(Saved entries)

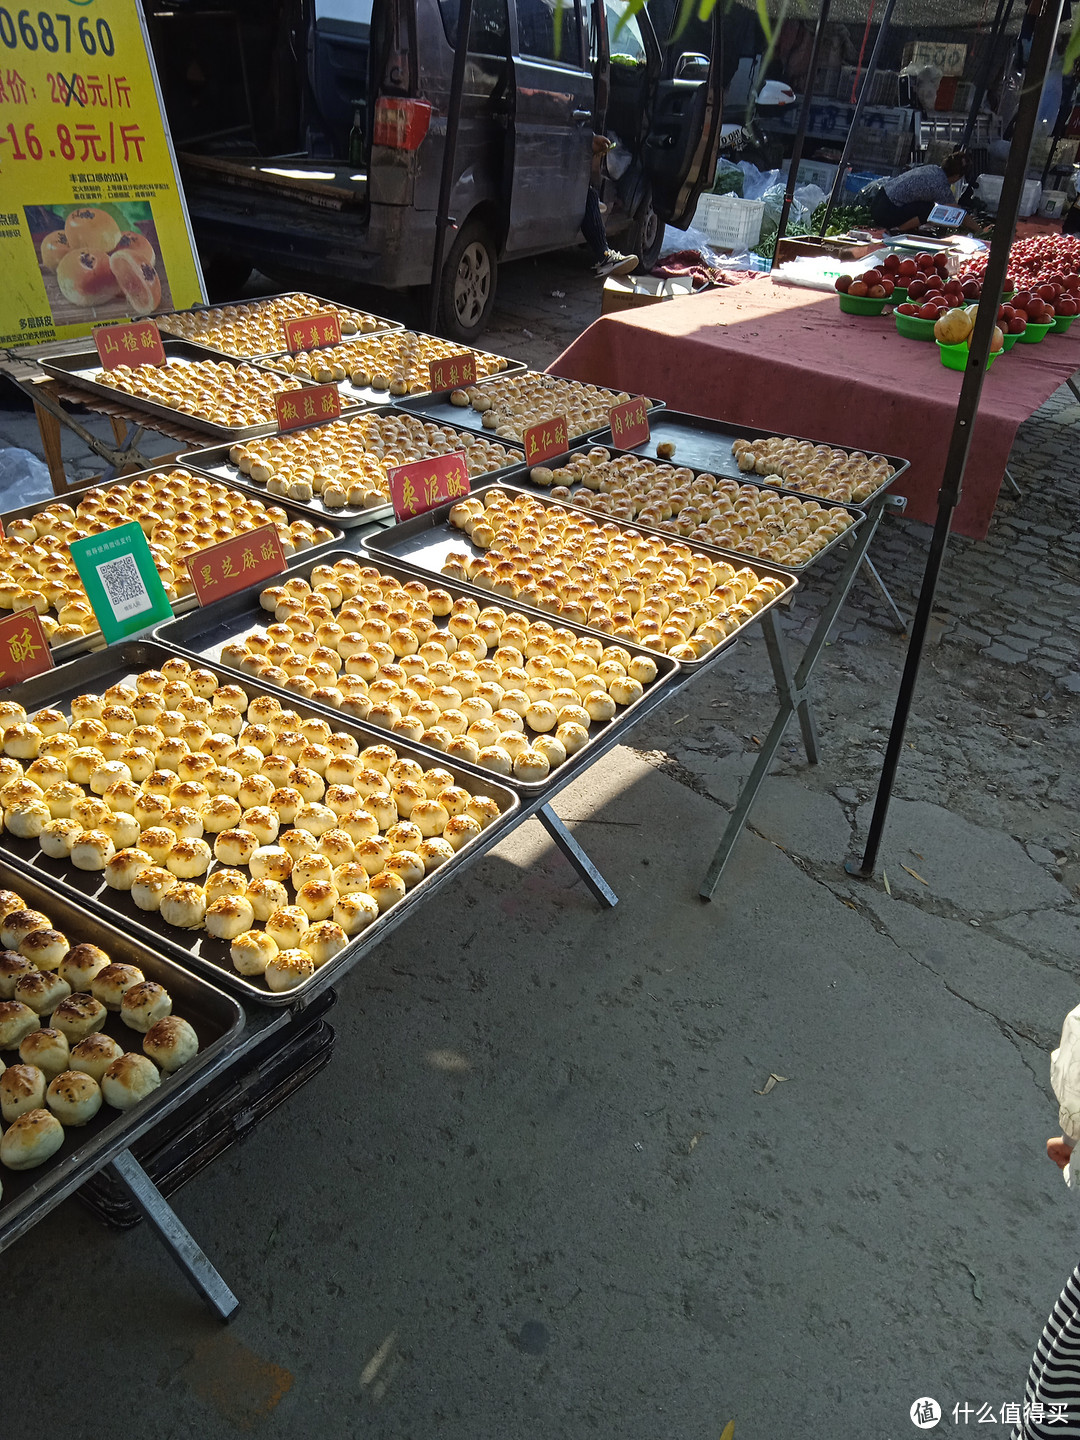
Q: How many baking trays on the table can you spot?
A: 12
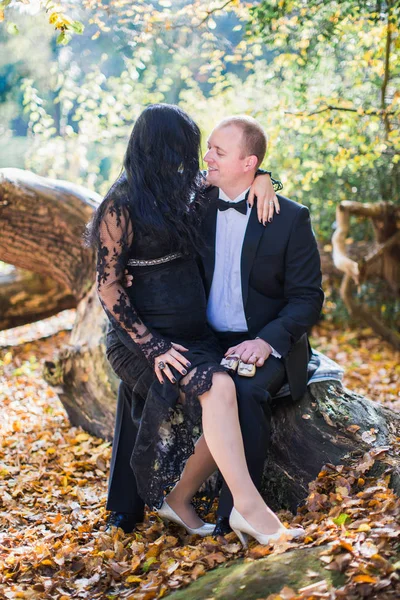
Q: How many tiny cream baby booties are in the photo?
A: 2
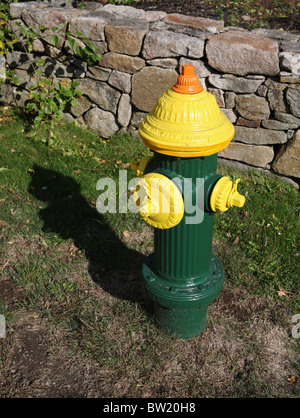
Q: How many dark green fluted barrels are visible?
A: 1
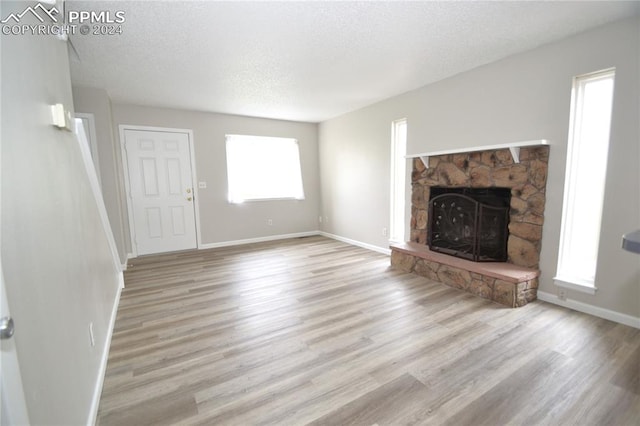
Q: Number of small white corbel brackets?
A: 2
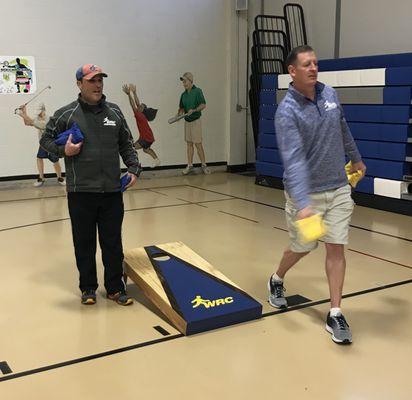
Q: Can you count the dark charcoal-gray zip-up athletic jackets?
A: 1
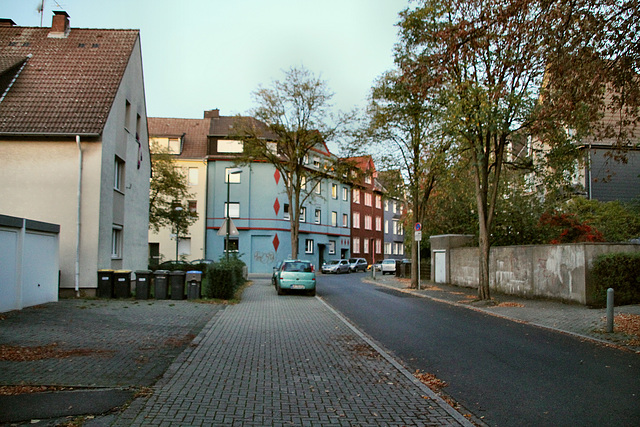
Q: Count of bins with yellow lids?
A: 2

* _TASK DETAILS_:
When copying the records above, please match them exactly but leave out all pictures.

* _WRITTEN SOLUTION_:
Q: How many baking trays on the table can you spot?
A: 12
Q: How many tiny cream baby booties are in the photo?
A: 2
Q: How many dark green fluted barrels are visible?
A: 1
Q: Number of small white corbel brackets?
A: 2
Q: Can you count the dark charcoal-gray zip-up athletic jackets?
A: 1
Q: Count of bins with yellow lids?
A: 2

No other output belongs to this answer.